Why Scikit-Shapes?
Purpose. Scikit-Shapes is a Python library for statistical shape analysis. It provides tools for the analysis of shapes in 2D and 3D that may be encoded as point clouds, Gaussian splats, curves, surfaces or segmented images. It is especially suited to:
Registration with both rigid and non-rigid models.
Atlas construction from a collection of raw or annotated shapes.
Dimensionality reduction for visualization and statistical analysis.
Scikit-Shapes provides fast and differentiable methods that fit well in data processing pipelines based on Scikit-Learn or PyTorch. We provide a transparent interface with PyVista and the VTK software suite for visualization.
Context
The geometer’s dilemma. Scikit-Shapes intends to bring modern geometric methods to the Python ecosystem. Historically, this has been a challenge: while linear algebra has always benefitted from first-class support by the SciPy or PyTorch ecosystems, key numerical routines for point cloud and mesh processing have long remained C++ exclusives. This has slowed down progress in the field, with researchers having to choose between:
Developing C++ codebases, which can fully leverage modern hardware or data structures but are hard to install, maintain and extend.
Developing Python codebases, which are readable and modular but orders of magnitude slower than their C++ counterparts.
Solution. Fortunately, a collection of open source packages has just solved this issue. Modern libraries such as PyTorch, KeOps, PotPourri3D and Taichi now let geometers implement their methods in Python with near-optimal performance. Scikit-Shapes is about leveraging these advances to finally bridge the gap between “showcase” and “production” codebases in geometric data analysis.
Our core principles
Target audience. Statistical shape analysis has major applications in:
Computational anatomy and geometric morphometry, the study of bones, brains and other organs for medicine and biology.
Computer graphics, the design of authorable assets for video games and movies.
Computer vision, the analysis of environments and human poses for scene understanding.
Computer-aided design, the creation of objects under constraints for engineering and architecture.
Scikit-shapes is meant to be used in these fields, both as a reference implementation of standard methods and as a stepping stone for cutting-edge research projects.
Design philosophy. Scikit-Shapes is designed to be:
User-centric. Our interface is structured around data processing steps instead of mathematical theories and concepts. We favor plain descriptive names over cryptic acronyms.

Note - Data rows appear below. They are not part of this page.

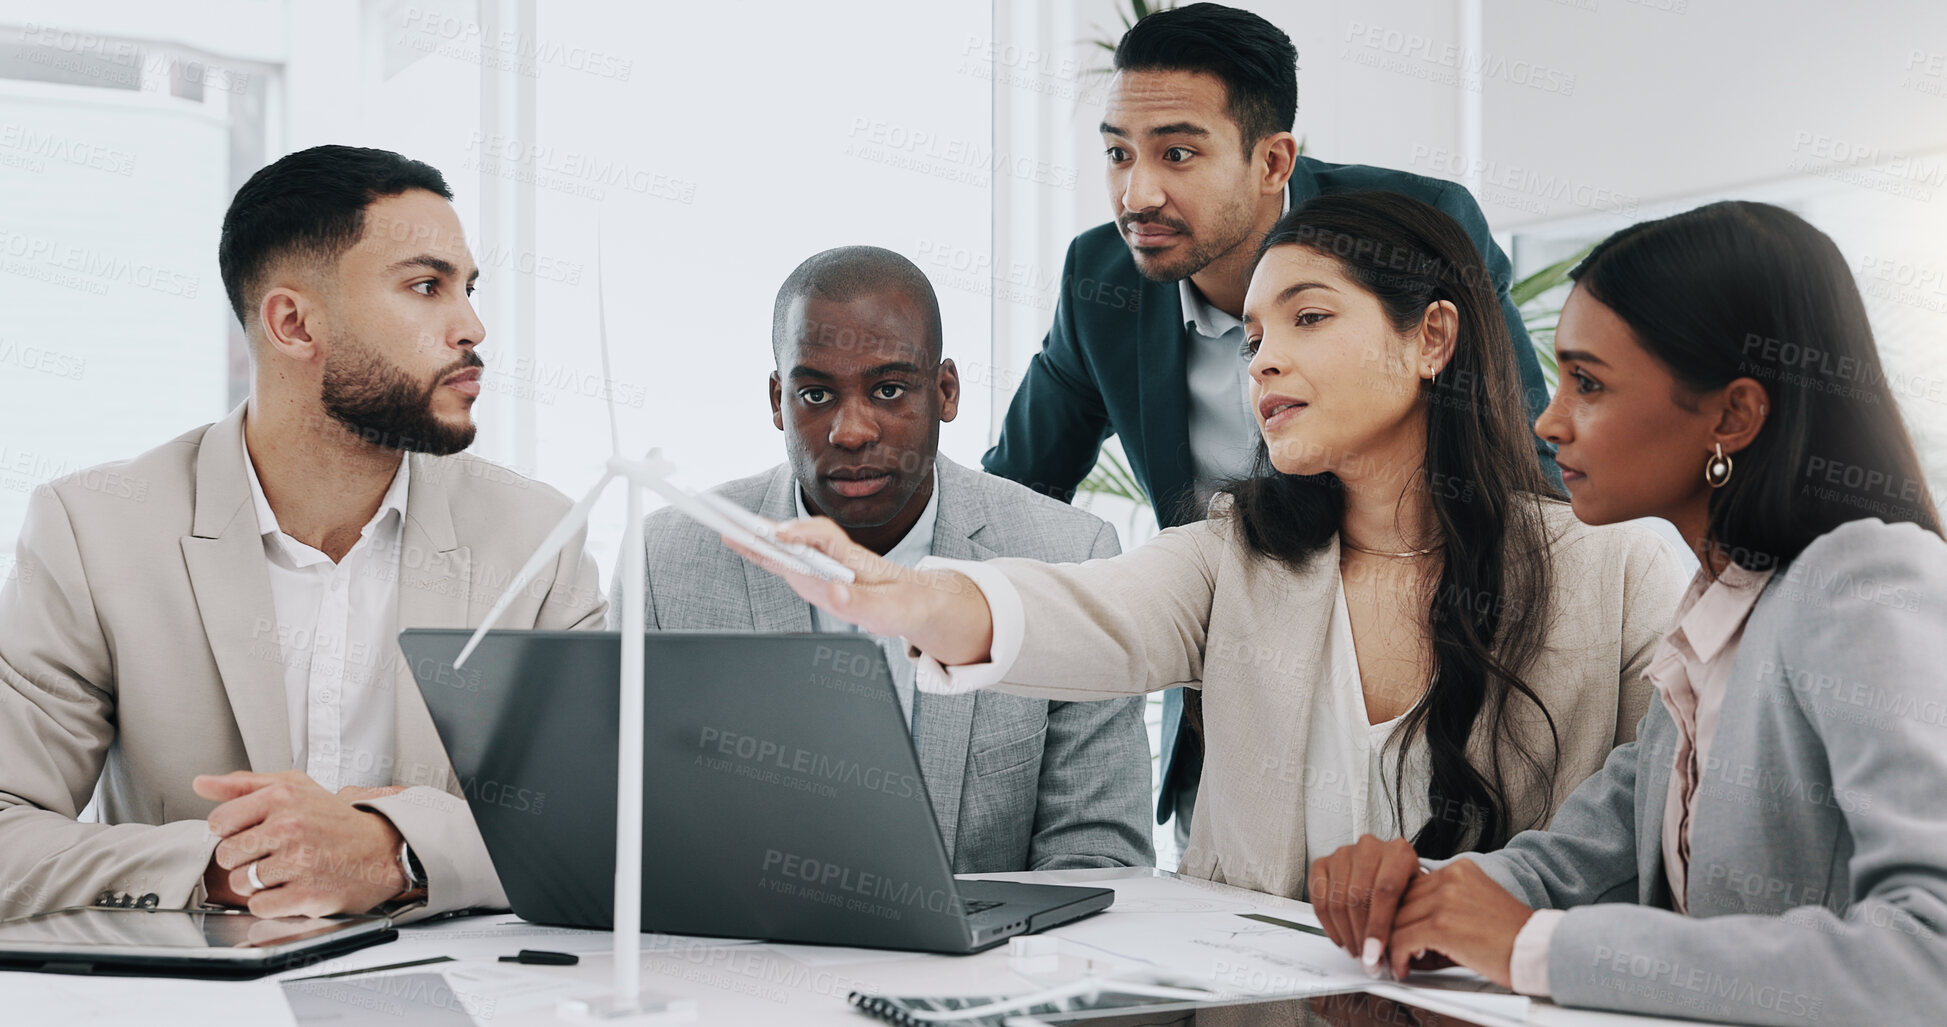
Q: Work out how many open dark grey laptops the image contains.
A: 1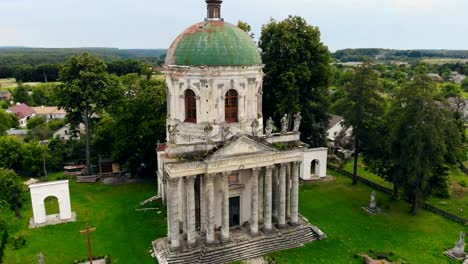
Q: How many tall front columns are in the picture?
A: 8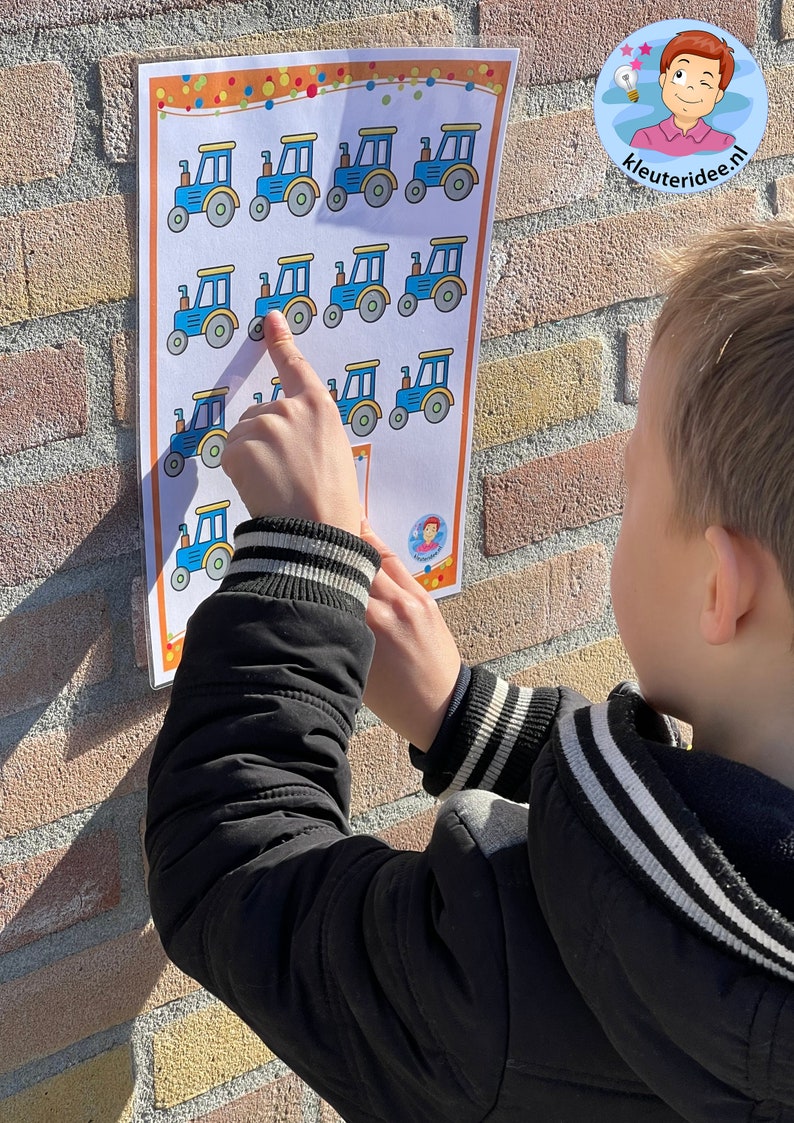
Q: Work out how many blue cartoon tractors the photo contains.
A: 13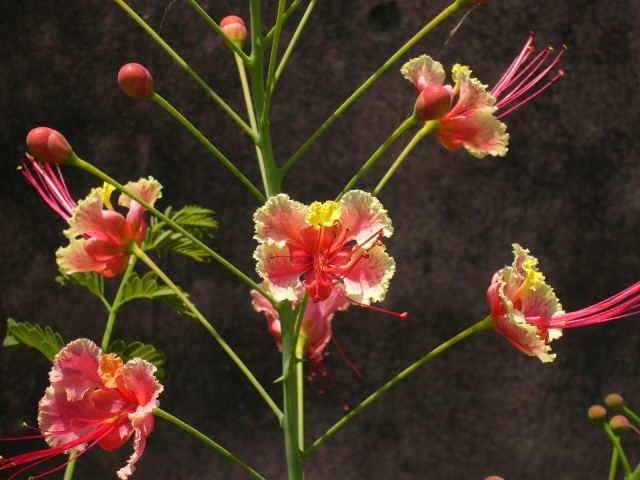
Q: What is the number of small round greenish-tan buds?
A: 3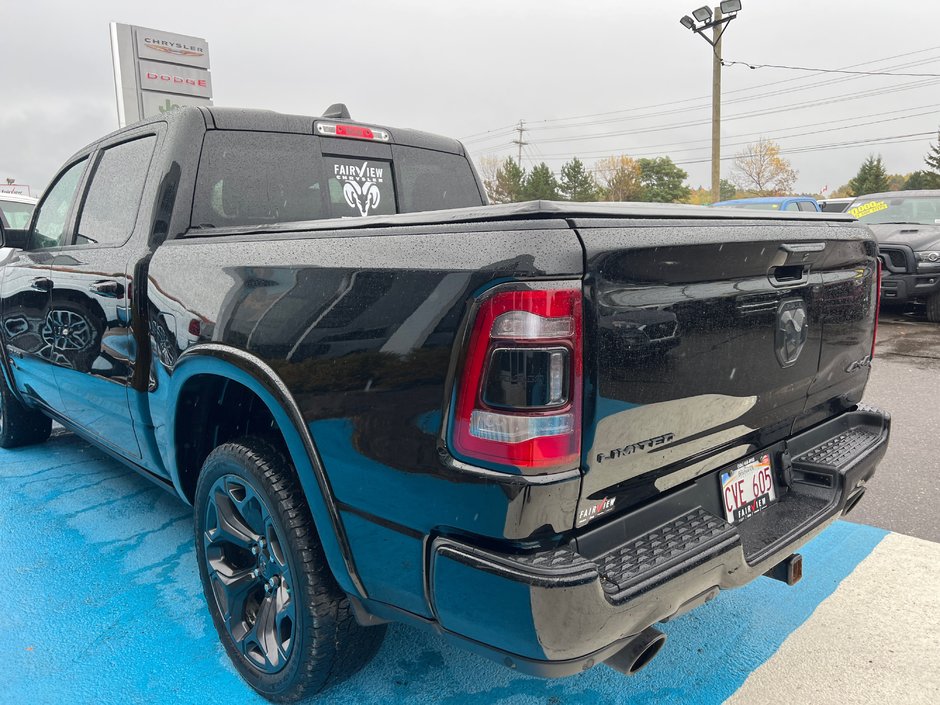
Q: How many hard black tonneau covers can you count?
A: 1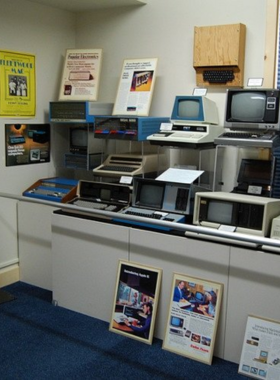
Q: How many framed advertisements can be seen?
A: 5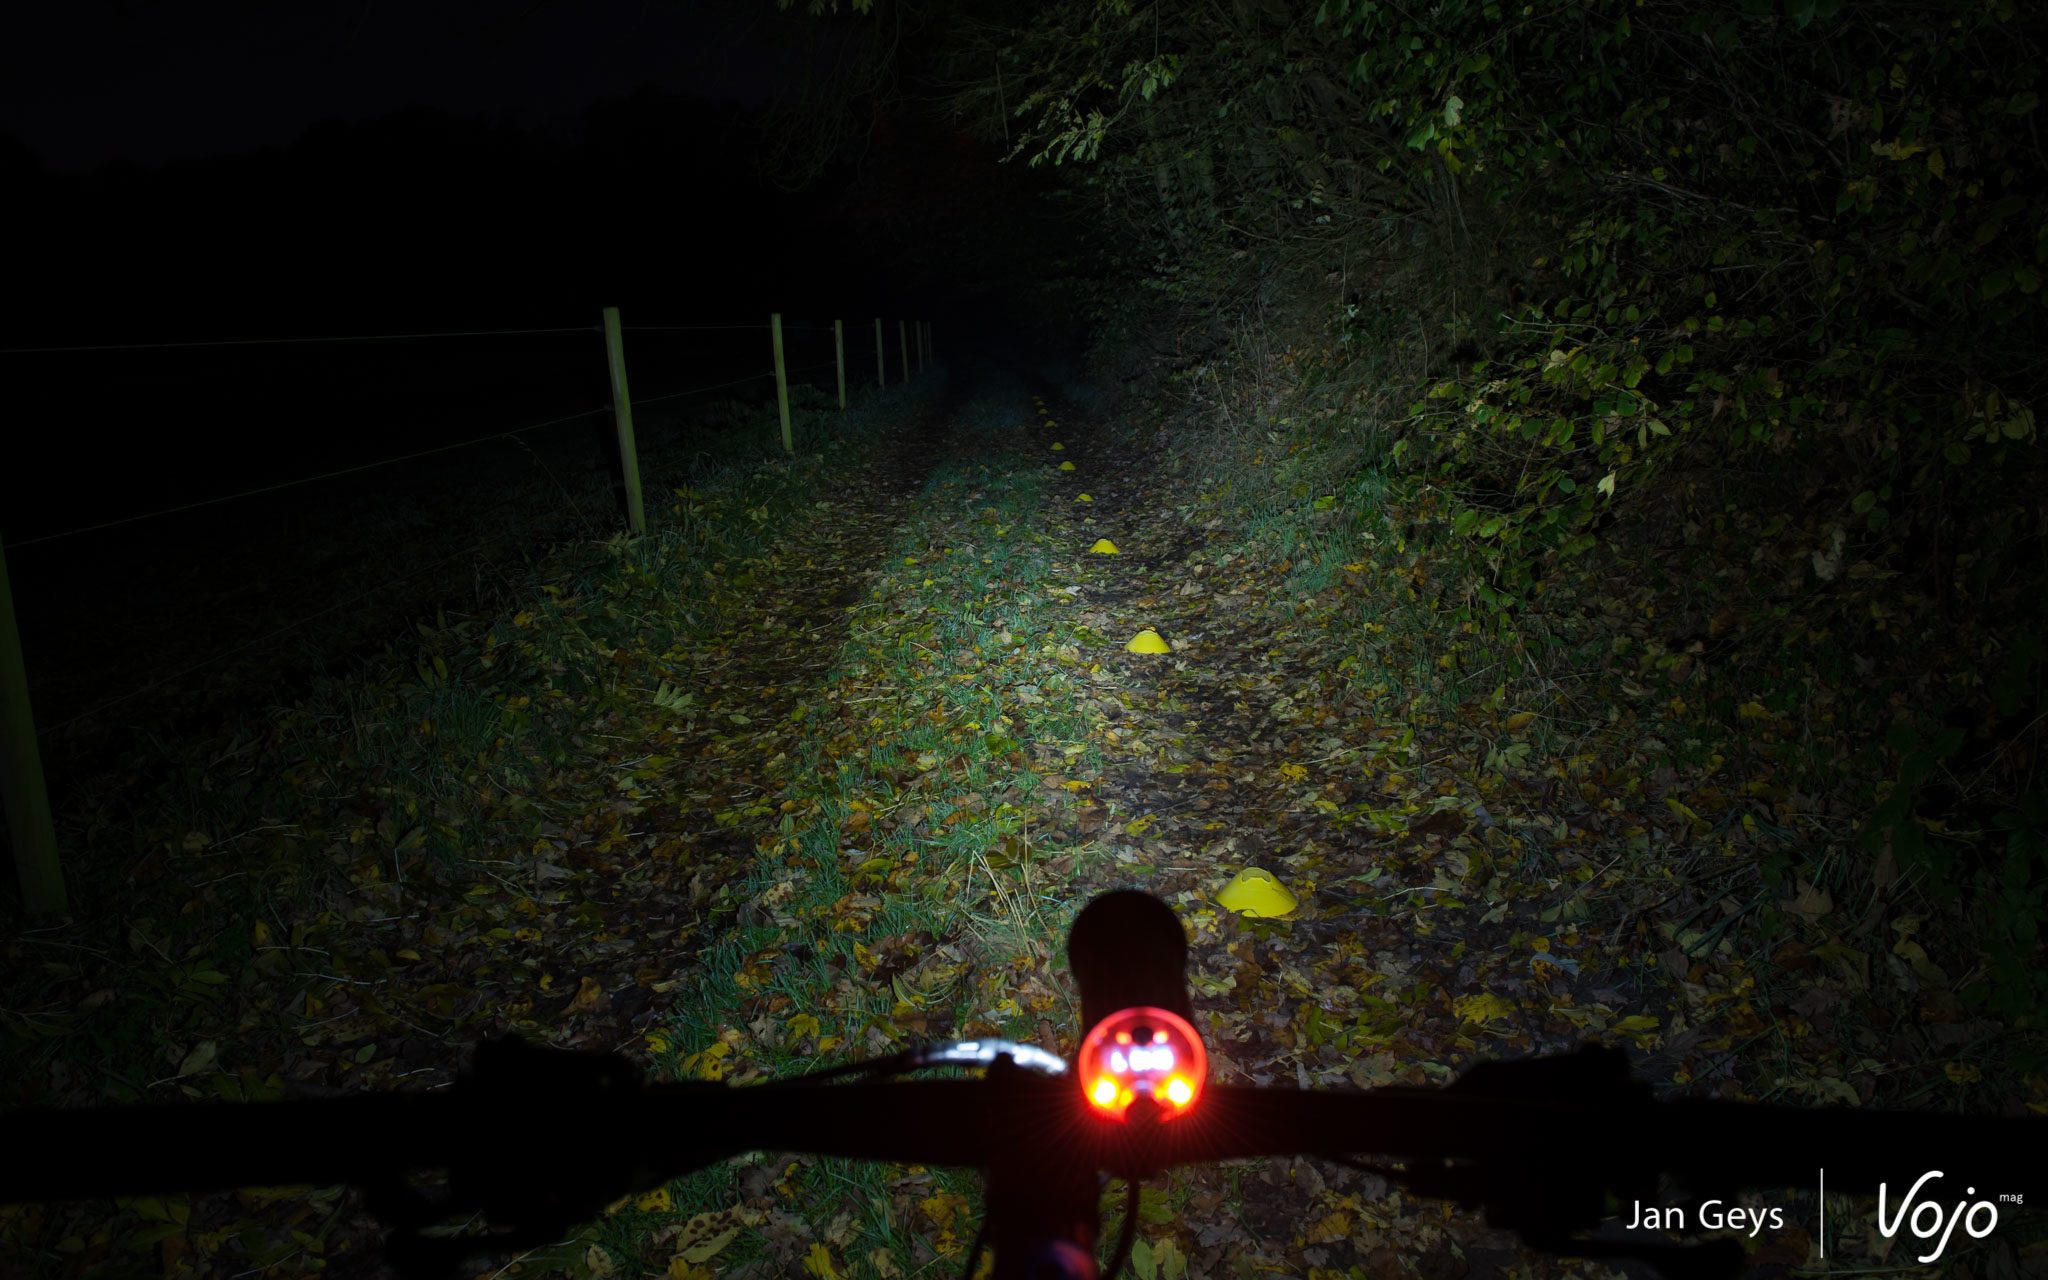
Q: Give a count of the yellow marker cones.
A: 10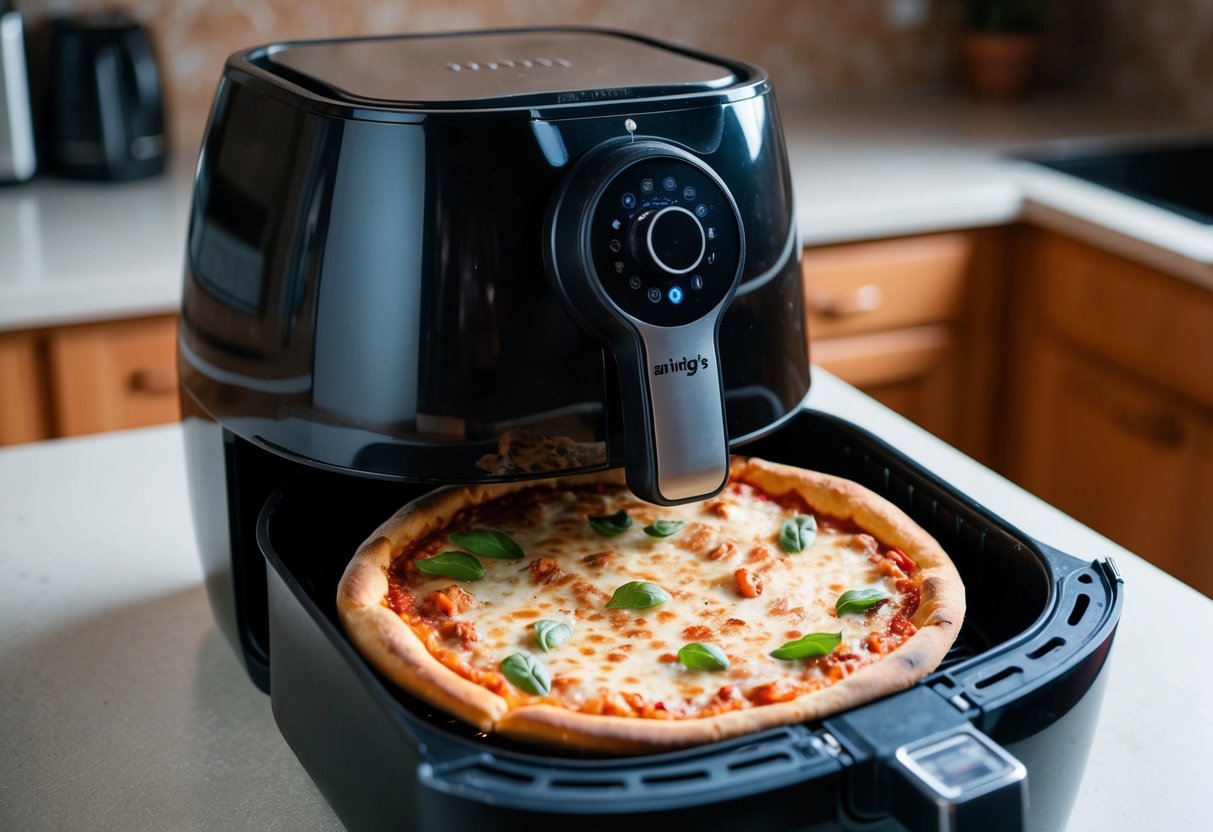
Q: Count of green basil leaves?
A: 11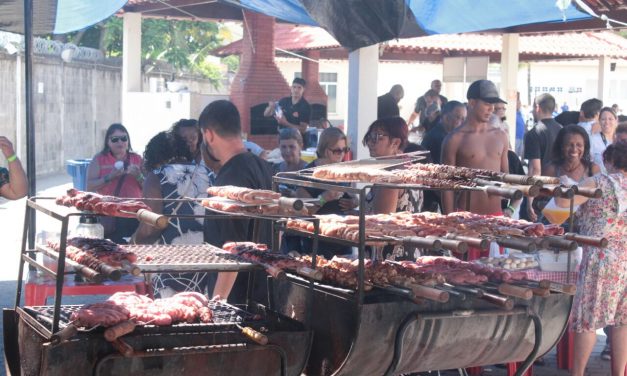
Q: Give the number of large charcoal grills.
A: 2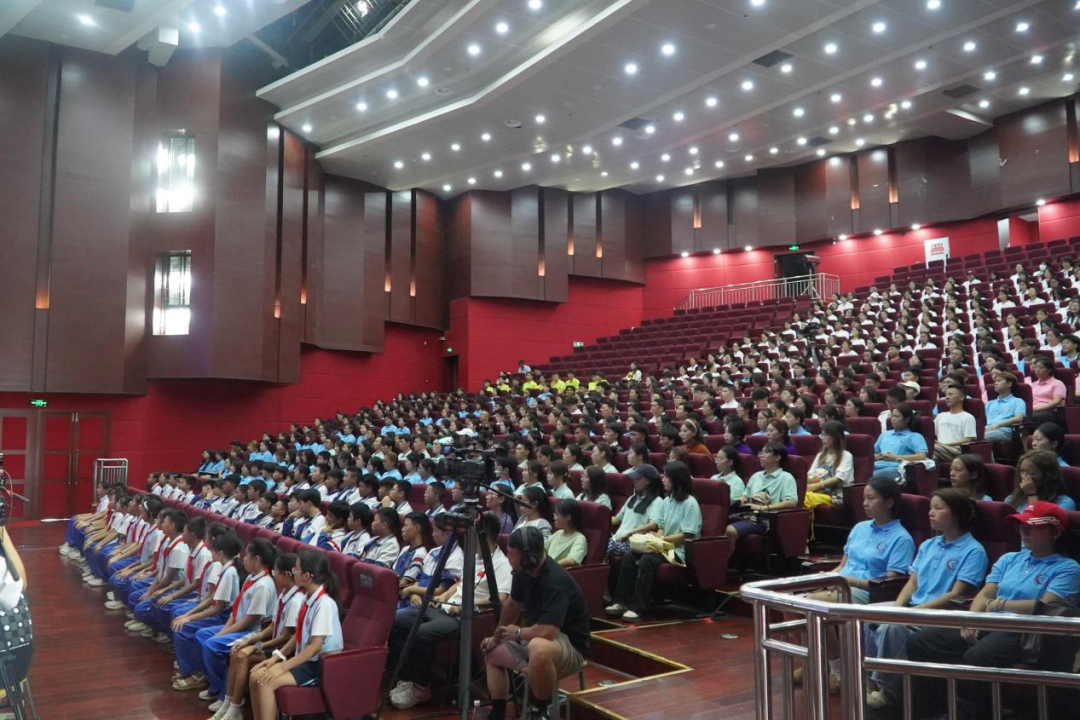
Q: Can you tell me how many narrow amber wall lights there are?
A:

Modular. Our methods are meant to be used as utility functions in larger codebases. For instance, our deformation models can all be used as layers in a neural network or combined with user-defined loss functions.
Fully tested and documented. we provide extensive unit tests and tutorials to ensure that our code is both reliable and easy to use.
Fast. While ease-of-use and modularity are our top priorities, we believe that keeping run-times comparable to those of optimized C++ implementations is a key requirement for credibility. Scikit-Shapes scales to high-resolution data and fully leverages the GPU if it is available.
Portable. Our long-term goal is to have Scikit-Shapes run on mobile devices. As of 2025, this is still a stretch too far so we focus on supporting standard laptops and workstations. We keep our codebase modular and intend to provide a WebGPU backend as early as reasonably possible.
Scikit-Shapes is named after Scikit-Image and Scikit-Learn: whenever possible, we follow their conventions and design principles. While the infrastructure of the library is still under construction, we hope to release a first usable version and open our code to contributions by the end of 2025.